感谢mkl,在mkl的帮助下,问题已经解决了。

问题是因为Reflection effect.podofo源代码有变换矩阵,你可以在pdf文档上添加文本或行之前更改它。

添加如下代码: //

        painter.SetTransformationMatrix(1,0,0,-1,0,pPage->GetPageSize().GetHeight()); // set Reflection effect
        painter.Save();

        painter.DrawText( 56.69, pPage->GetPageSize().GetHeight() - 56.69, "Hello World!" );

        painter.DrawText( 56.69, pPage->GetPageSize().GetHeight() - 96.69, "Hello World!"

答案 1 :(得分:0)

对于那些努力想知道为什么会发生这种情况的人来说,这是由于每个页面顶部的这个命令(在这个例子中,页面是A4大小)沿着y轴翻转内容:

1 0 0 -1 0 841 cm

根据我的观察,这似乎很常见,存在于由多个程序生成的PDF中。还有许多PDF根本不包含此内容。我怀疑这完全是由于在cairo 1.15.4中提交1e07ce,请参阅https://cairographics.org/releases/ChangeLog.cairo-1.15.4

棘手的部分是此命令在任何q(保存转换),Q(恢复转换)命令之前,因此无法使用简单的{{返回已知转换1}}。换句话说,返回已知变换的唯一方法是解析页面内容流并查看Q / q对之前的变换。然后,一旦知道了这种变换,就可以在任何新内容叠加到现有内容之前应用逆变换。

解析页面并在任何Q之前获得转换:

q

其中PoDoFo::PdfPage* page = ...; PoDoFo::PdfContentsTokenizer tokenizer(page); const char* token = NULL; PoDoFo::PdfVariant param; PoDoFo::EPdfContentsType type; std::vector<PoDoFo::PdfVariant> params; double tf_a = 1, tf_c = 0, tf_e = 0; double tf_b = 0, tf_d = 1, tf_f = 0; //0 //0 //1 while(tokenizer.ReadNext(type, token, param)){ //Command if(type == PoDoFo::ePdfContentsType_Keyword){ //First Save at page, we assume that it will eventually be paired with enough Restores to go back to the current transform if(strcmp(token, "q") == 0) break; //Transform before first q, must apply the inverse when overlaying dots else if(strcmp(token, "cm") == 0){ if(params.size() == 6){ tf_a = params[0].GetReal(); tf_b = params[1].GetReal(); tf_c = params[2].GetReal(); tf_d = params[3].GetReal(); tf_e = params[4].GetReal(); tf_f = params[5].GetReal(); invertTransform(tf_a, tf_b, tf_c, tf_d, tf_e, tf_f); } else std::cout << "Warning!
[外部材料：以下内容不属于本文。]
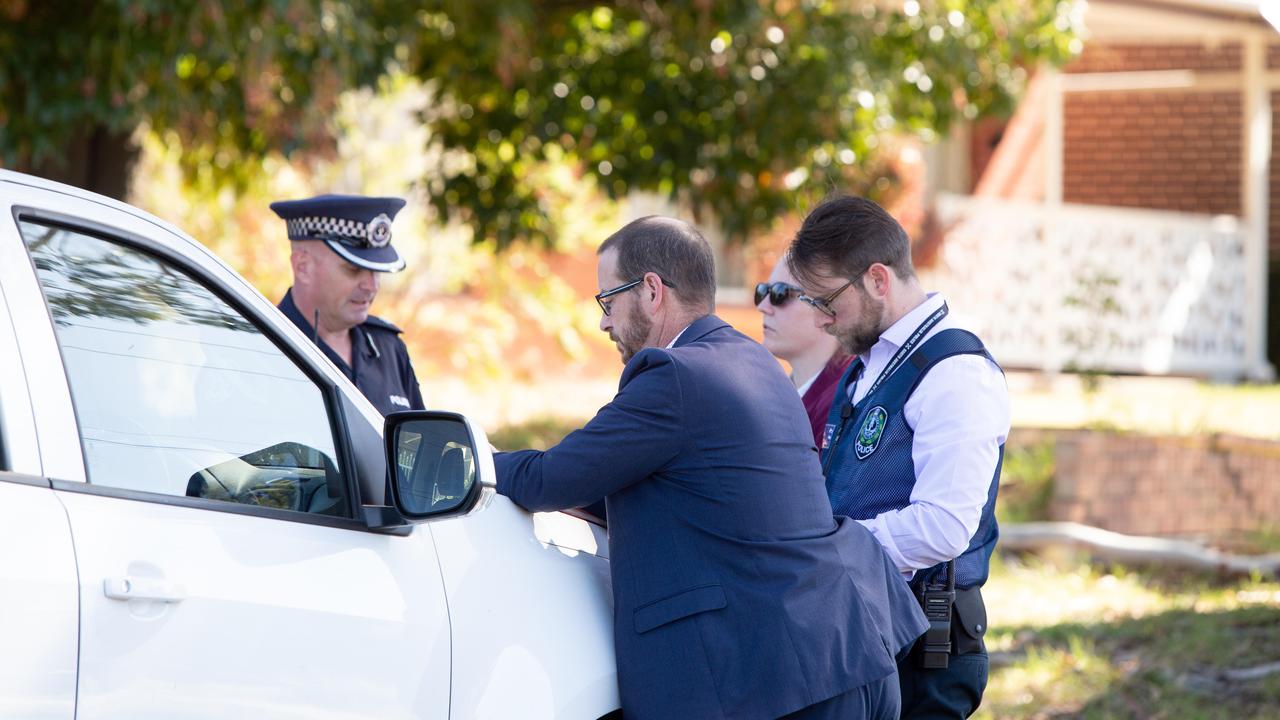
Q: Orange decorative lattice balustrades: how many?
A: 0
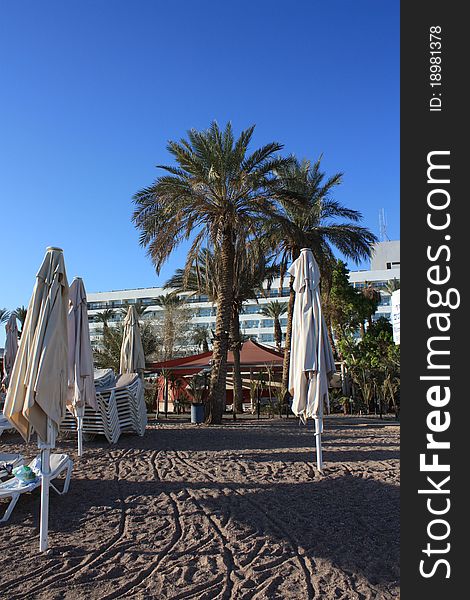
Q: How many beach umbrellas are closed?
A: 5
Found transform before first q at page with wrong number of arguments!" << std::endl; } else std::cout << "Warning! Unrelated command at page before first q: " << token << std::endl; params.clear(); } //Parameter for command else if(type == PoDoFo::ePdfContentsType_Variant) params.push_back(param); } 是一个小实用函数:

invertTransform()

然后,可以应用逆变换(只有在第一个void invertTransform(double& a, double& b, double& c, double& d, double& e, double& f){ double m_11 = a, m_12 = c, m_13 = e; double m_21 = b, m_22 = d, m_23 = f; //m_31 = 0.0, m_32 = 0.0, m_33 = 1.0; double det = m_11*(/*m_33**/m_22 /*- m_32*m_23*/) - m_21*(/*m_33**/m_12/* - m_32*m_13*/) /*+ m_31*(m_23*m_12 - m_22*m_13)*/; if(abs(det) < 1e-10){ a = 1; c = 0; e = 0; b = 0; d = 1; f = 0; //0 //0 //1 } else{ double det_1 = 1.0/det; a = det_1*( /*m_33**/m_22 /*- m_32*m_23*/); c = det_1*(-/*m_33**/m_12 /*+ m_32*m_13*/); e = det_1*( m_23*m_12 - m_22*m_13); b = det_1*(-/*m_33**/m_21 /*+ m_31*m_23*/); d = det_1*( /*m_33**/m_11 /*- m_31*m_13*/); f = det_1*(-m_23*m_11 + m_21*m_13); //det_1*( m_32*m_21 - m_31*m_22) det_1*(-m_32*m_11 + m_31*m_12) det_1*( m_22*m_11 - m_21*m_12) } } 之前没有cm时才识别)并且可以在页面上绘制内容:

q

当然,整个解决方案假定在第一个PoDoFo::PdfPainter painter; painter.SetPage(page); painter.Save(); painter.SetTransformationMatrix(tf_a, tf_b, tf_c, tf_d, tf_e, tf_f); /* painter.Draw...() */ painter.Restore(); painter.FinishPage(); 之前可能只有一个cm转换而没有其他转换。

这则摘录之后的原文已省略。